Extract, unchanged, each line of the listing below from its first line through the line that contains "Q: How many blurred pedestrians are there?", inclusive, and nothing else.

+===+

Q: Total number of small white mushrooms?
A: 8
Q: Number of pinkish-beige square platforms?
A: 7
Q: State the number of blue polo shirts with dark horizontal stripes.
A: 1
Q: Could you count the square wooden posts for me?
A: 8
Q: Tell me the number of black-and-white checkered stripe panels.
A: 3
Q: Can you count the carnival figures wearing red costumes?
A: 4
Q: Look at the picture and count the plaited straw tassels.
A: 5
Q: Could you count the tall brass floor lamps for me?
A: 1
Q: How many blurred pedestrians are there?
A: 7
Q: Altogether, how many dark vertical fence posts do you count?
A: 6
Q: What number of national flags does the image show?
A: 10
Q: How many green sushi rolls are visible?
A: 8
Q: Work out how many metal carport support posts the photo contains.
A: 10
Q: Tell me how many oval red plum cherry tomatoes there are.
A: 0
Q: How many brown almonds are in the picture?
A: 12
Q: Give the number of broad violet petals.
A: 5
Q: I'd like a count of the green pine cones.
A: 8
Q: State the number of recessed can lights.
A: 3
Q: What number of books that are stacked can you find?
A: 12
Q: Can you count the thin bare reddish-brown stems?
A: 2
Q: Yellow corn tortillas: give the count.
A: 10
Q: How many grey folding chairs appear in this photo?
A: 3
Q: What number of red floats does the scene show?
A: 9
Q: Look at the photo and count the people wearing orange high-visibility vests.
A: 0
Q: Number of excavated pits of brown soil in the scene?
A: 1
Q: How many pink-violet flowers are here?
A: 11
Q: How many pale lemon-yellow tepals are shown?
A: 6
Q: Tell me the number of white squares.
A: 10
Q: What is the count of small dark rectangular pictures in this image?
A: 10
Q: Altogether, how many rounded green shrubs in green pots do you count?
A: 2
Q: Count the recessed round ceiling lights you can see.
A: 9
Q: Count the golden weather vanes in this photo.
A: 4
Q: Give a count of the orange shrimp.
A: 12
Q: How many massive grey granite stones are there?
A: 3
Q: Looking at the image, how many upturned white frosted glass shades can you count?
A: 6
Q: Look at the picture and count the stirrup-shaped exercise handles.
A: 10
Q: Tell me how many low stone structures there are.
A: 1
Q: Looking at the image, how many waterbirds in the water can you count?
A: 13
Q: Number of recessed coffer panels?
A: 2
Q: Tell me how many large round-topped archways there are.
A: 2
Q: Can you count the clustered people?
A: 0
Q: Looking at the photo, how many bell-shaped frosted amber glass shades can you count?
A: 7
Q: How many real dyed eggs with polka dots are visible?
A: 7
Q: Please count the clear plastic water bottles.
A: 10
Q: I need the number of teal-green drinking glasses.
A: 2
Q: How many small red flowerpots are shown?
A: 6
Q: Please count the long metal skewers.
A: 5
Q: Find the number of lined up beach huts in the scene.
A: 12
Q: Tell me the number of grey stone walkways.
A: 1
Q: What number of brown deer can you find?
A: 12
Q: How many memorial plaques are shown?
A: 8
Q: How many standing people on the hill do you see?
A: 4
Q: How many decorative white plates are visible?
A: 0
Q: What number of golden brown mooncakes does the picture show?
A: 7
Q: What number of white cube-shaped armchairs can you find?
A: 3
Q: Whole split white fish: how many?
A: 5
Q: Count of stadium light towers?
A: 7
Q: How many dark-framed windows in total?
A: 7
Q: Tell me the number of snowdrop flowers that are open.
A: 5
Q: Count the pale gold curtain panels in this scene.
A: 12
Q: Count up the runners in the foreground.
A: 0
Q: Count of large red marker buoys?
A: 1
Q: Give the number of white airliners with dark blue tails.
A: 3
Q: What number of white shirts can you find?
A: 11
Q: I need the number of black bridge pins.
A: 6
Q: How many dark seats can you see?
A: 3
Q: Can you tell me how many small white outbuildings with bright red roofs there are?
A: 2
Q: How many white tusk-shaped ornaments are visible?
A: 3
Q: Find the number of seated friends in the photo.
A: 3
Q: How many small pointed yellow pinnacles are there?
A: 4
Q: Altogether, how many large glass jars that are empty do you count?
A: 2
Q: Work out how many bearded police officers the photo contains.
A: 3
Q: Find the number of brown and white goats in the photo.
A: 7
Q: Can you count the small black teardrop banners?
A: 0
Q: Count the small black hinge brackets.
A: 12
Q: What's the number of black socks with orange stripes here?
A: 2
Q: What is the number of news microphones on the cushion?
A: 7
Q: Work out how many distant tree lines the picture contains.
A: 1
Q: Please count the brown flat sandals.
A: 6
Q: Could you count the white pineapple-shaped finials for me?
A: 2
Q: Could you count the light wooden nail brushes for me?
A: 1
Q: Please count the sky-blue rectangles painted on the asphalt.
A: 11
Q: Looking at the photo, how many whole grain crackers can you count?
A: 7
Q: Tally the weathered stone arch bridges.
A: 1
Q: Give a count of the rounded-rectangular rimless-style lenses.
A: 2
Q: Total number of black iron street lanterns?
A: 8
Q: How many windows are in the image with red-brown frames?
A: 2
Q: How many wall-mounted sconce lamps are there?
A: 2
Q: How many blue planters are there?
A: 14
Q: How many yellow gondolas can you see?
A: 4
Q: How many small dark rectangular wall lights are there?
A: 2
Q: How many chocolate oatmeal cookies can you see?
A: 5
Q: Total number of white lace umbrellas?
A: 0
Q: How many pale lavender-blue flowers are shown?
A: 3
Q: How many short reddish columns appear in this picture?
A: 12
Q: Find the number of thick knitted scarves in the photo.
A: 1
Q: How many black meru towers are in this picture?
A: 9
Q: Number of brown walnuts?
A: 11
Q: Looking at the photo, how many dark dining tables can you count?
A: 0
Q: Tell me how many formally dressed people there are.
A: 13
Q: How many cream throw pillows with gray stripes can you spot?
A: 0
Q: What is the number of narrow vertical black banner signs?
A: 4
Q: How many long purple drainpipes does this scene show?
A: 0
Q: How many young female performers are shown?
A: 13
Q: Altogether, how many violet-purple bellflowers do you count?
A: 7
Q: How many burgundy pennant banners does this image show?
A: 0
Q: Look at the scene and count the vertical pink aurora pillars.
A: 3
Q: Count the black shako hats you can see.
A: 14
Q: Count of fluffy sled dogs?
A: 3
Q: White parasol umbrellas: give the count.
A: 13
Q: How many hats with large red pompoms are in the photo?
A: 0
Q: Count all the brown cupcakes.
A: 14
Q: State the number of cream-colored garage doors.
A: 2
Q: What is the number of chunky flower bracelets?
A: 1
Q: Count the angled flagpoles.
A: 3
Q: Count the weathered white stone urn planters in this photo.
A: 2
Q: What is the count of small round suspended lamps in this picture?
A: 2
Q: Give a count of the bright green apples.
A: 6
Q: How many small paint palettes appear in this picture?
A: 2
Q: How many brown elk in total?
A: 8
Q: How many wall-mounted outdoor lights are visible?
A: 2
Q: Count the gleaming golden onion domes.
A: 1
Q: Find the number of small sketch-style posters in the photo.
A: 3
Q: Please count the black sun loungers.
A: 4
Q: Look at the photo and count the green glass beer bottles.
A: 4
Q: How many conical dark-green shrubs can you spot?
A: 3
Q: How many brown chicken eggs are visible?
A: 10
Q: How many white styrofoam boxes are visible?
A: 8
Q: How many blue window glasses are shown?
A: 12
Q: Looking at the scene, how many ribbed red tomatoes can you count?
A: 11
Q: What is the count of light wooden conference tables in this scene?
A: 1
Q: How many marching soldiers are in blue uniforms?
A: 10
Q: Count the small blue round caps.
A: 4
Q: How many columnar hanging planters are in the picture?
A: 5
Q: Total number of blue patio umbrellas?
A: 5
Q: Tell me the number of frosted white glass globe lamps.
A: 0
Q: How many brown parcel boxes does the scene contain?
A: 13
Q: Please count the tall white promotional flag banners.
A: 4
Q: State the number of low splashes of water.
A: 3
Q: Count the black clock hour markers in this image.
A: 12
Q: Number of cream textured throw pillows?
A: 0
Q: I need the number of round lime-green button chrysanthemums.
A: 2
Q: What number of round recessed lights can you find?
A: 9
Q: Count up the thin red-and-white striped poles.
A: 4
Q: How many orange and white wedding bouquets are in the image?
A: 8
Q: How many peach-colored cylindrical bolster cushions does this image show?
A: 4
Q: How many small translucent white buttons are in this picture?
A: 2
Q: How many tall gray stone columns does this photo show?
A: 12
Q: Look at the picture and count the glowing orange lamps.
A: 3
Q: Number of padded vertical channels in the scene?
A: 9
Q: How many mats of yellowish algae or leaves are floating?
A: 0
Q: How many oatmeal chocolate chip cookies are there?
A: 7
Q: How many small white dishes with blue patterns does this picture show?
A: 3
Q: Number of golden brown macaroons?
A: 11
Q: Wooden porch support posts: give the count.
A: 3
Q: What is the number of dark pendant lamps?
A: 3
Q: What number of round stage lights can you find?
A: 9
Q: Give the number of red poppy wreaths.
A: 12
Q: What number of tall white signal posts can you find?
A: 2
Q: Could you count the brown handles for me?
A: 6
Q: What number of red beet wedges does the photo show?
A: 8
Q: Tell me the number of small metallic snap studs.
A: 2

+===+

Written response »
Q: Total number of small white mushrooms?
A: 8
Q: Number of pinkish-beige square platforms?
A: 7
Q: State the number of blue polo shirts with dark horizontal stripes.
A: 1
Q: Could you count the square wooden posts for me?
A: 8
Q: Tell me the number of black-and-white checkered stripe panels.
A: 3
Q: Can you count the carnival figures wearing red costumes?
A: 4
Q: Look at the picture and count the plaited straw tassels.
A: 5
Q: Could you count the tall brass floor lamps for me?
A: 1
Q: How many blurred pedestrians are there?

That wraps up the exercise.